I block most of the kids' channels that have ads on (so all things Nickelodeon, for a start) so my DC don't see quite as much, but when they are watching kids TV I am rarely with them so I don't actually see many ads. I have maintained a mantra of "everything advertised on TV is plastic tat" which had a slight hiccup when playmobil started advertising on TV, damn them Blush and, to be fair, my DC don't often ask for things they have seen on TV.

Adverts which annoy me re-inforce my prejudices against a given product (Lelli Kelly being a prime example)

DH definitely responds to marketing suggesting that something is the latest cool toy where it is something which also appeals to him (so outdoor toys, mostly, rather than play figures and the like) and he doesn't seem to have the knee-jerk "what a waste of money" response that I have.

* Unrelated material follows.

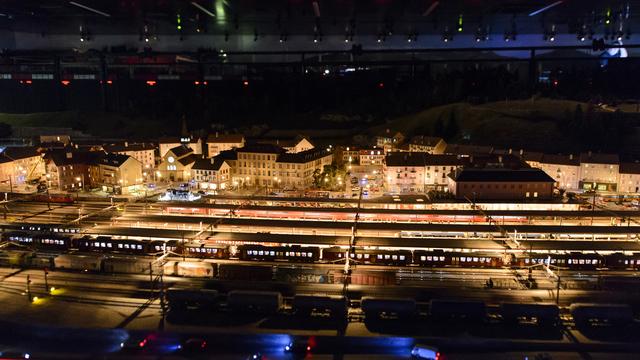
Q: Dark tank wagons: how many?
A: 7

carriemumsnet · 20/06/2012 14:22

Huge huge thanks for this feedback - all really interesting - you'll all be stars of my talk tomorrow. Thanks Flowers

OP posts:
CuppaTeaJanice · 20/06/2012 15:47

I agree that it is far, far easier for an advert to put me off something than to encourage me to buy it. The worst ads are any where girls act like vacuous air-headed bitches, flapping about and sneerily pouting (eg Lelli Kelly) and any of the boys fighting/transforming plastic robotty monster crap, with the voiceover man speaking so gruffly he clearly has testicles the size of Hampshire, and smokes 60 a day.

I don't think dads generally notice the sexism in toys so much.